LogStash

These set of tools combined represent one of the best solutions to get your logs indexed. It could be your Apache logs, IIS, firewall logs, it doesn’t matter as long as there is a pattern.

LogStash is for collecting, parsing, mangling and passing of logs.
Elasticsearch is the database, here is where LogStash saves the parsed logs for quick access and cross reference queries.
Kibana3 is the front end of ElasticSearch, it is all HTML + JavaScript. Highly customizable and really easy to install.

The following guide shows in detail how to install and configure these tools in the following scenario:

Base OS is Ubuntu 12.04 LTS 64-bit.
We index the Apache logs of two webservers we have access to over SSH.
No need to install or configure anything in the webservers. Our index server will grab and process the logs using rsync.

Note: I learnt myself about how to get all this together starting with this great script I found in GitHub from stephendotexe:

git clone https://github.com/stephendotexe/Logstash_kibana_auto_install.git ~/Logstash_kibana_auto_install

From here we only need the LogStash init script used below.

ElasticSearch

Let’s start with ElasticSearch installation, here we install version 0.90, feel free to install the latest version found in http://elasticsearch.org/

# Installation
 sudo -s
 wget https://download.elasticsearch.org/elasticsearch/elasticsearch/elasticsearch-0.90.5.deb -O /tmp/elasticsearch.deb
 dpkg -i /tmp/elasticsearch.deb
 rm /tmp/elasticsearch.deb

 # Configutation
 sed -i -e 's/#MAX_OPEN_FILES=65535/MAX_OPEN_FILES=65535/' /etc/default/elasticsearch

 # This is 1/2 the system memory, as recommended by the ES gurus
 sed -i -e 's/#ES_JAVA_OPTS=/ES_JAVA_OPTS="-Xmx4g -Xms4g -Des.index.storage.type=memory"/' /etc/default/elasticsearch
 # Start
 /etc/init.d/elasticsearch start

Apache ProxyPass

After this ElasticSearch should be available in http://localhost:9200. Lets configure Apache in front of it. Not showing how to install Apache but it is “apt-get install apache2” 😛

You need this because:

You need Apache or Nginx to host the front end of ElasticSearch anyway (Kibana3) and you might want to have ElasticSearch accessible via the same URL.
Because Kibana3 only works in the front end (it is not service running in the server), it is your web browser which queries ElasticSearch directly, and you want to protect it with a web server in front.
If you host this solution in AWS or any other server open to the Internet you might want to set up some authentication, and it is a lot easier to do it in Apache or Nginx.

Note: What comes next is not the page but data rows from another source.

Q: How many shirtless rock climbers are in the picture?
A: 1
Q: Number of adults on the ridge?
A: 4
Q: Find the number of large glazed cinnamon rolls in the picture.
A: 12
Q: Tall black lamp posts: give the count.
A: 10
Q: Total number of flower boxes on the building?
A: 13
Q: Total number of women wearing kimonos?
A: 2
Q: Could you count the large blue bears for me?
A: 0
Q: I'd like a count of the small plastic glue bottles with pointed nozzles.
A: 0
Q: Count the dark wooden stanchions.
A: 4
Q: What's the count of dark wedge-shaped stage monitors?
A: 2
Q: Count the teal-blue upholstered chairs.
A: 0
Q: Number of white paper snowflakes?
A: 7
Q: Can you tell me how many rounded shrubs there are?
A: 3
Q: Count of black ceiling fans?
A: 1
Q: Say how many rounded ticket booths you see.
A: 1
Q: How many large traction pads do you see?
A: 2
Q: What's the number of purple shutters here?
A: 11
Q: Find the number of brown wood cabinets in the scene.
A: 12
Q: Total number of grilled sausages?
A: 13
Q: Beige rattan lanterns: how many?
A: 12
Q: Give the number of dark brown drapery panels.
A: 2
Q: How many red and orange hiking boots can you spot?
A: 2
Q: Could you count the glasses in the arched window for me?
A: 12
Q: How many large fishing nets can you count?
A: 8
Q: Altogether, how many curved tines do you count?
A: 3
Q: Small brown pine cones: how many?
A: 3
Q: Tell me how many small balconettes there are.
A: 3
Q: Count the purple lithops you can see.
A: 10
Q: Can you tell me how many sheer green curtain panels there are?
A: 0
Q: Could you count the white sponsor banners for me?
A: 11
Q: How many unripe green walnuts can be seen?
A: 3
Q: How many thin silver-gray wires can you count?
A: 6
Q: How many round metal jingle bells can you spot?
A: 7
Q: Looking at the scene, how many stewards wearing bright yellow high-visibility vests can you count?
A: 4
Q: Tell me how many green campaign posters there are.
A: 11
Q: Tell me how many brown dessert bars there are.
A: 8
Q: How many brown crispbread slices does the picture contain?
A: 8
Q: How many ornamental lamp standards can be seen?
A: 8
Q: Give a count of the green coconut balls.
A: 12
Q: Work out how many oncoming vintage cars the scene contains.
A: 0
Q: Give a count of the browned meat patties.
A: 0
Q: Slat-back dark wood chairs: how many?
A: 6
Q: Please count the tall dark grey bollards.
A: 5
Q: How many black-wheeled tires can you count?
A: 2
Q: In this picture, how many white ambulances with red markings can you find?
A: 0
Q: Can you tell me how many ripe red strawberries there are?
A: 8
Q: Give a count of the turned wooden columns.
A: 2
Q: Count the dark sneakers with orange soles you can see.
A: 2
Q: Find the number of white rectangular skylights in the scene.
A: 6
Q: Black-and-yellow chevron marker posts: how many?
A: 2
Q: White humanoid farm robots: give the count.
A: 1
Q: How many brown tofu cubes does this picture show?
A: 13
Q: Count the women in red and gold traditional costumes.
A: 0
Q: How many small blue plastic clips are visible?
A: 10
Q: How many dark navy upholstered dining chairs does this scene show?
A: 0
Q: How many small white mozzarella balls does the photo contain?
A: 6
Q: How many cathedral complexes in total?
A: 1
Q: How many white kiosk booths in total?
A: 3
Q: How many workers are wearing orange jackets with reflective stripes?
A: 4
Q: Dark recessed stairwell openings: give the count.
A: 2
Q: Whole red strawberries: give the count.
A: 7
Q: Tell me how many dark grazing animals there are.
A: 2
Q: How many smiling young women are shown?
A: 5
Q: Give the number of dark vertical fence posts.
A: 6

In Apache this is very simple:

ProxyPass /elasticsearch http://localhost:9200
ProxyPassReverse /elasticsearch http://localhost:9200

Once you have configured this you should be able to reach ElasticSearch using http over port 80:
– Status: http://…/elasticsearch
– Index list: http://…/elasticsearch/_aliases

ElasticSearch works sending http request, using REST, example to delete an index:

ubuntu@myserver:~$ curl -XDELETE 'http://localhost:9200/logstash-2013.10.24'
{"ok":true,"acknowledged":true}

This is another reason you might want to protect ElasticSearch from the outside, otherwise anyone could delete your indexes or do other nasty things.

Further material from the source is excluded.